WORK INSTRUCTION
Pick out the lines below with "there" and list them.

INPUT MATERIAL
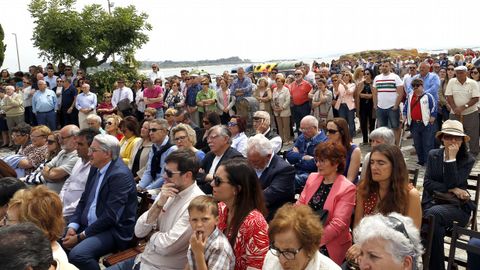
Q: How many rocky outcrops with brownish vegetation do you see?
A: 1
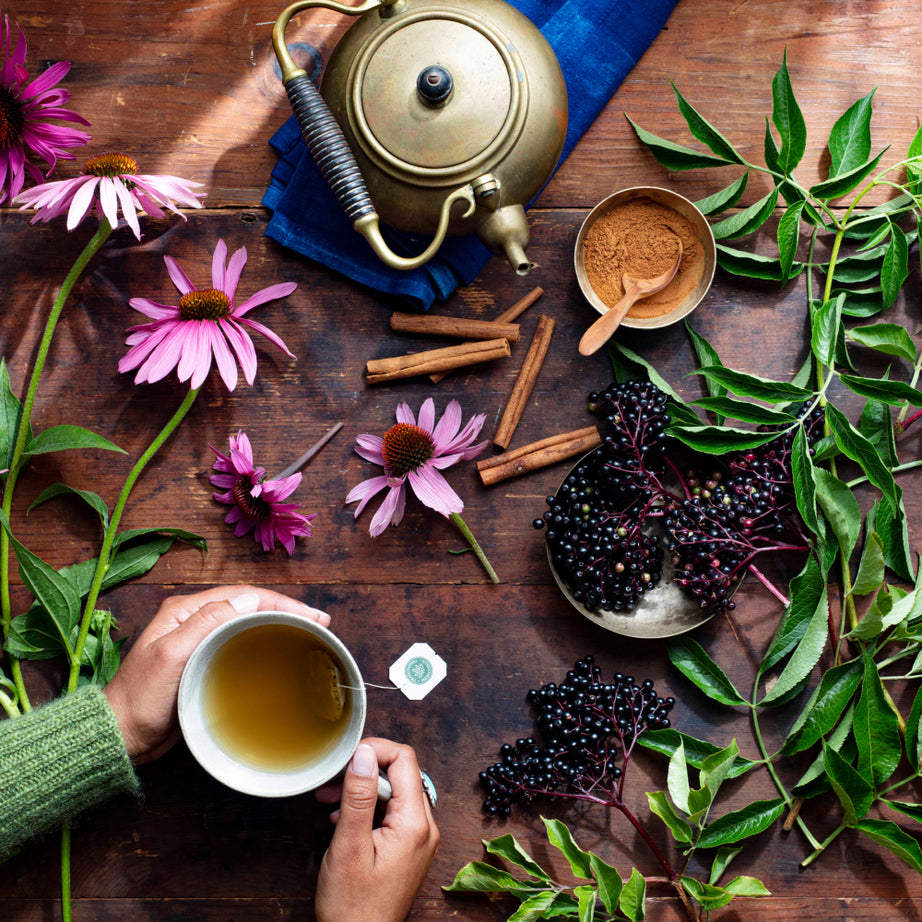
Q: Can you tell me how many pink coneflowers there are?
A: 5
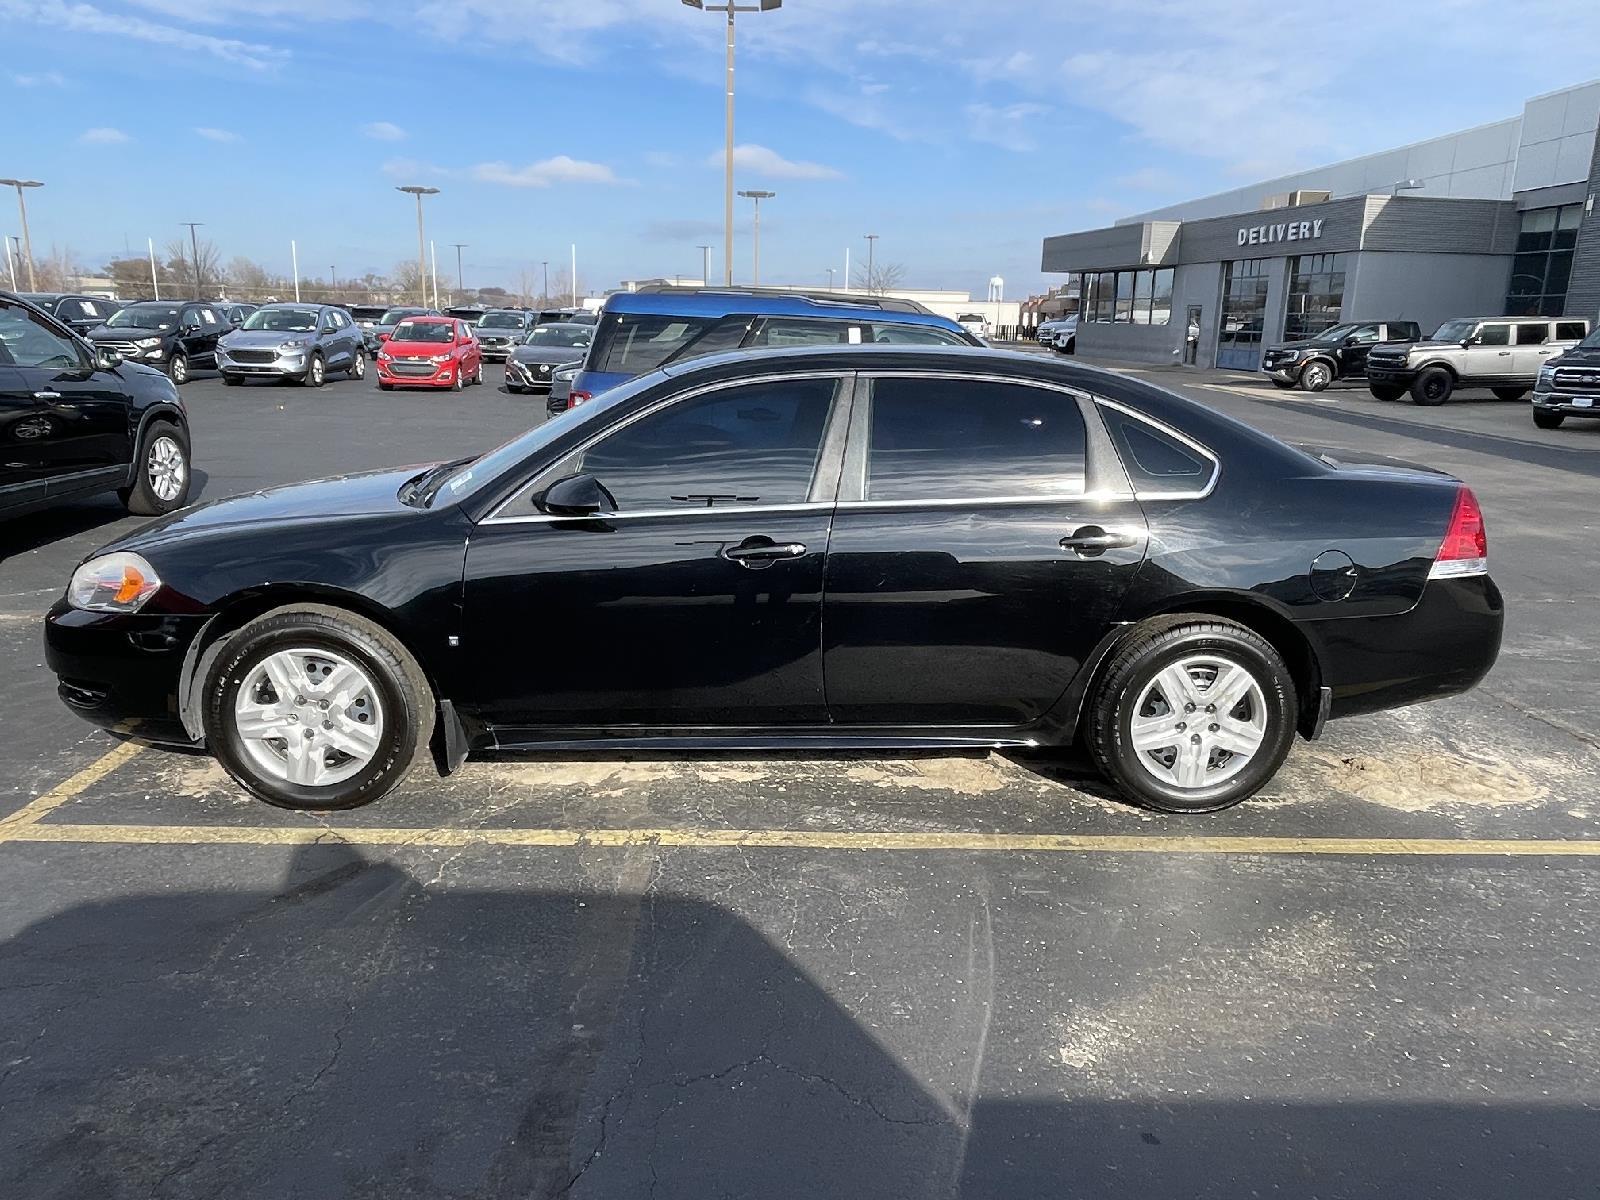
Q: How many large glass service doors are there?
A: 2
...
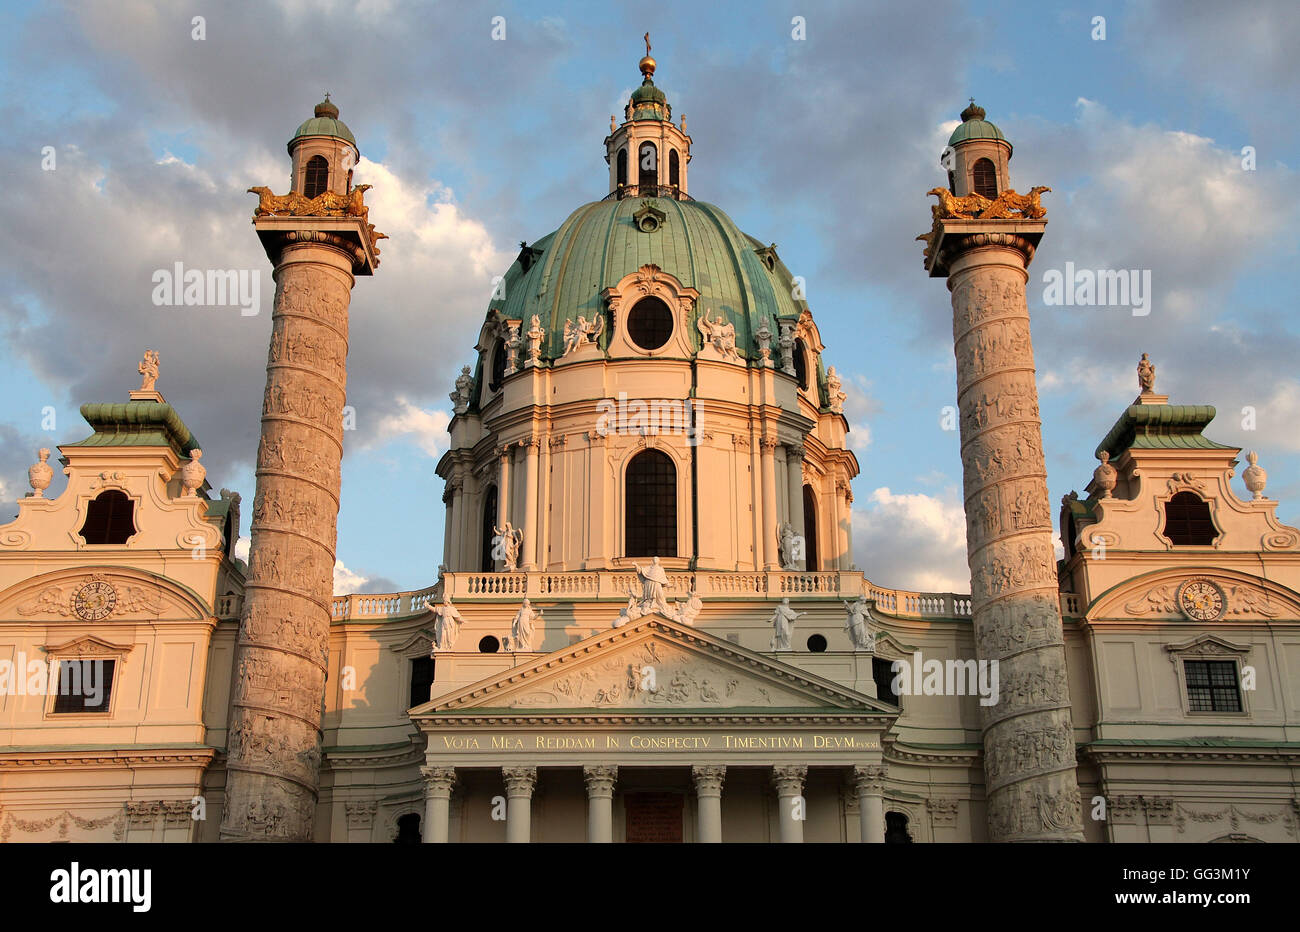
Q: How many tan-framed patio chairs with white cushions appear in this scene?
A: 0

RESPONSE
Q: Can you tell me how many pink coneflowers there are?
Q: How many large glass service doors are there?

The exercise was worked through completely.